In which lines of the data does the string "small" appear? Copy every one.
━━━━━ GIVEN RECORDS ━━━━━
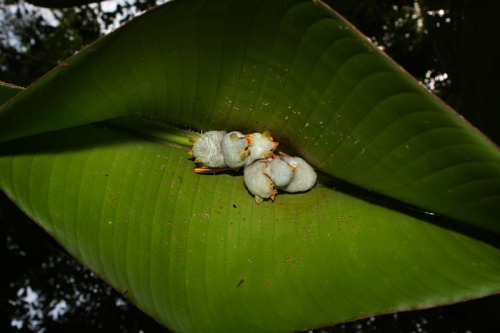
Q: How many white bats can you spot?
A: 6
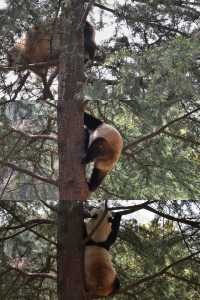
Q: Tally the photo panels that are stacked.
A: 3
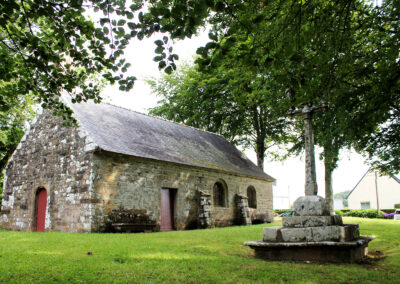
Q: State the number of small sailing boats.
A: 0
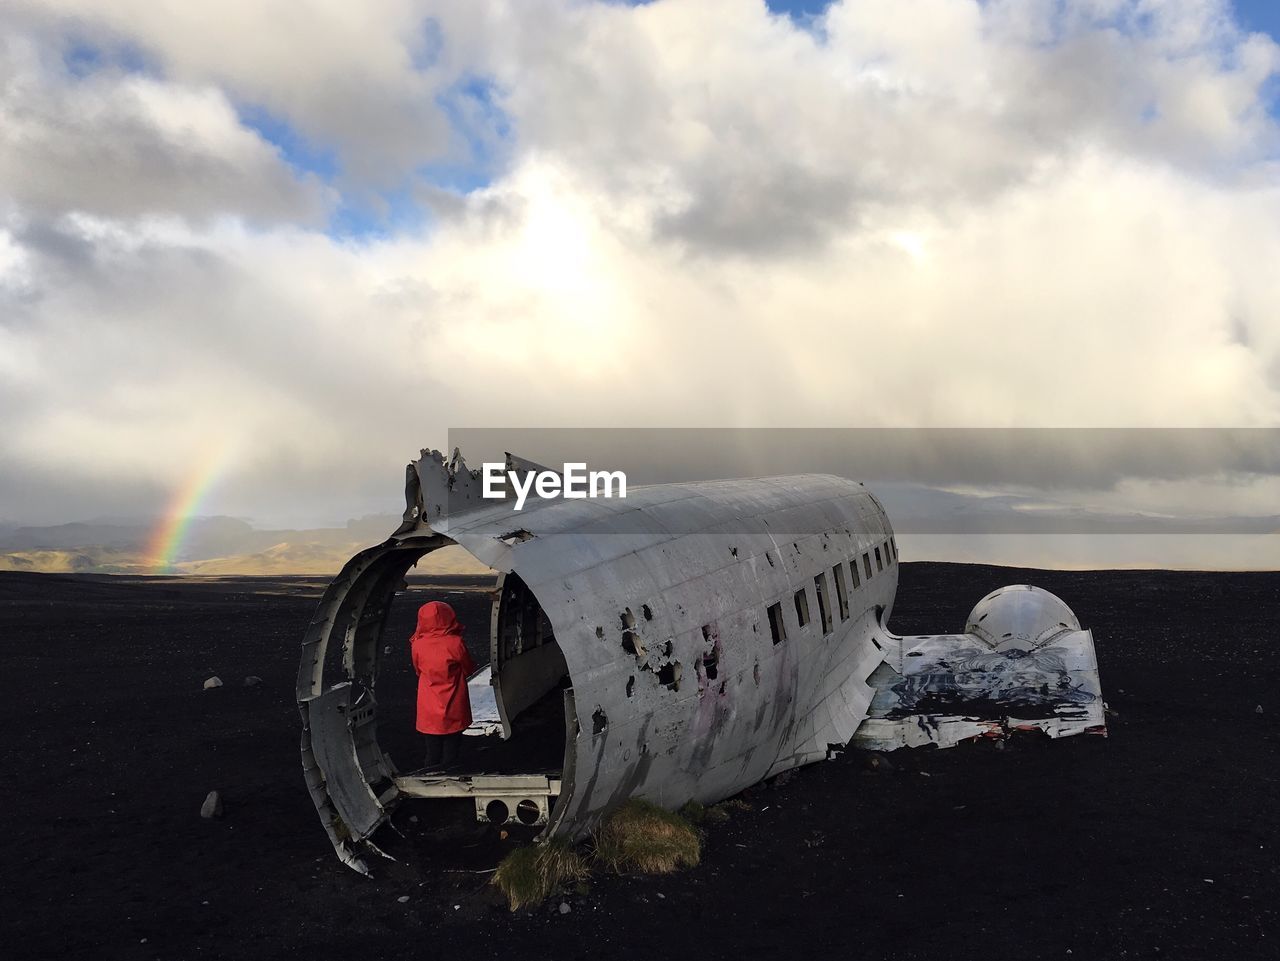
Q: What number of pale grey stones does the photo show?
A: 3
━━━━━
━━━━━ GIVEN RECORDS ━━━━━
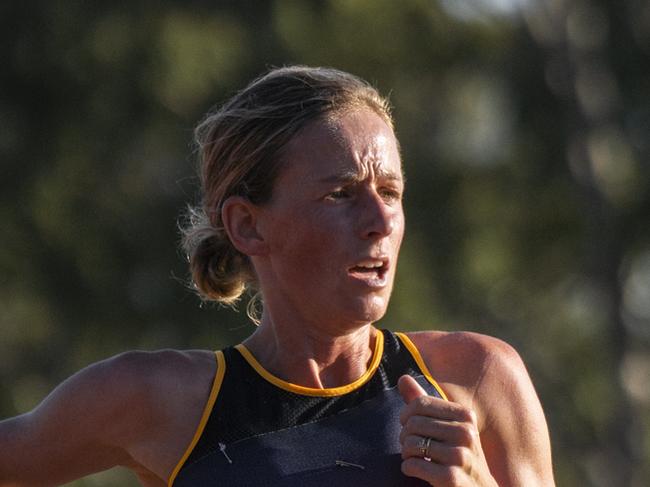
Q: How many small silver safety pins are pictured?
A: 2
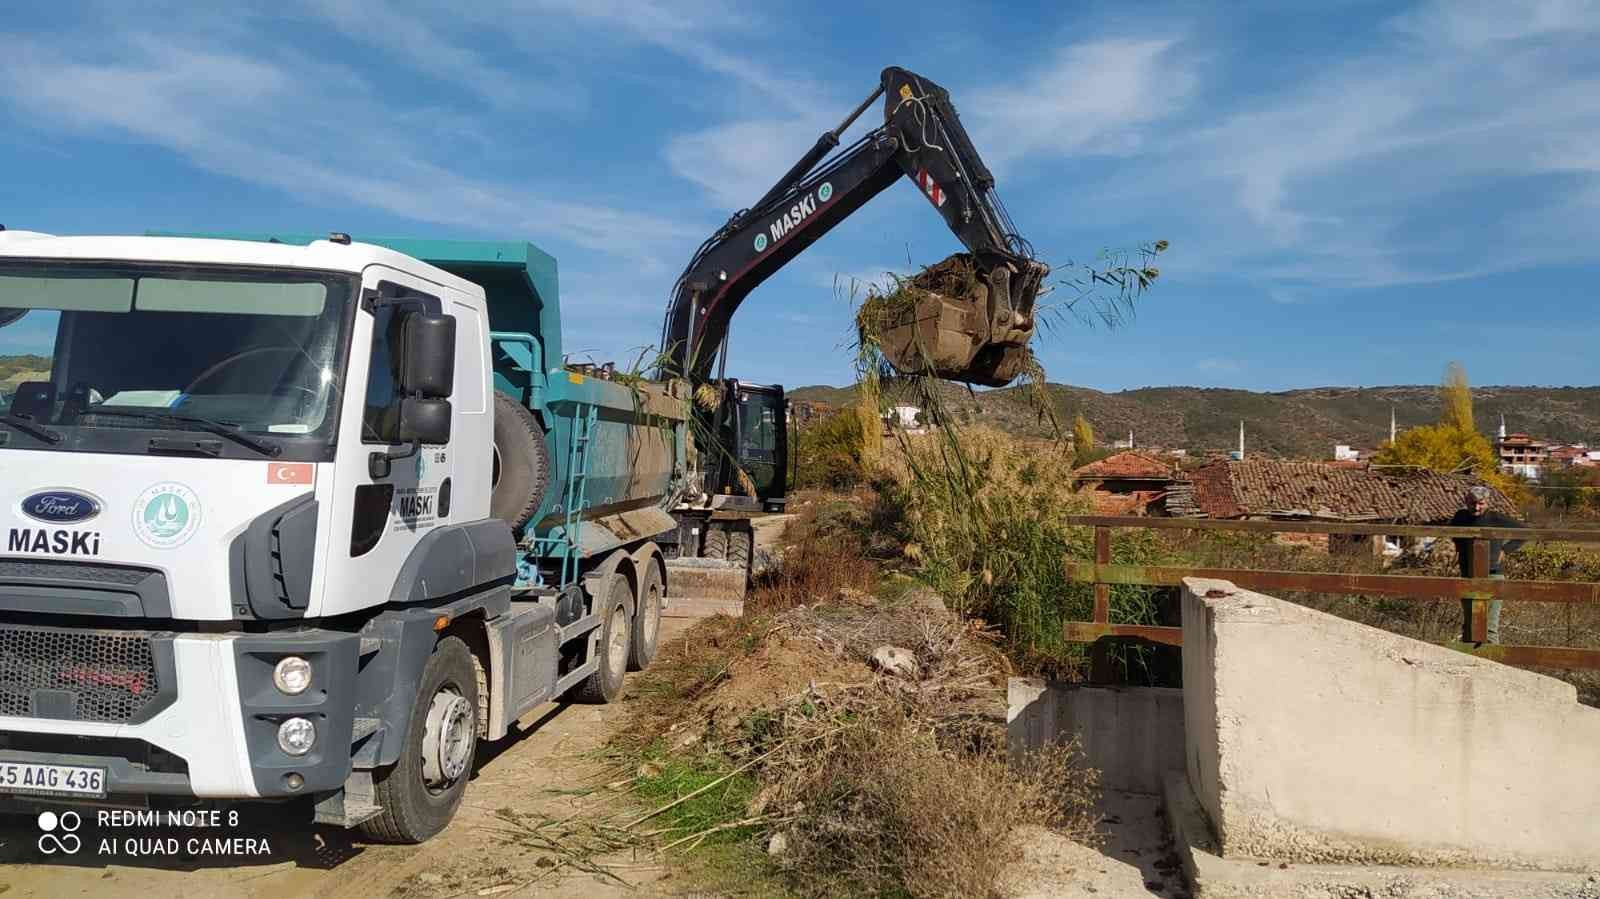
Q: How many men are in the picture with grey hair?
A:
━━━━━
> _TASK RESPONSE_:
Q: State the number of small sailing boats.
Q: How many small silver safety pins are pictured?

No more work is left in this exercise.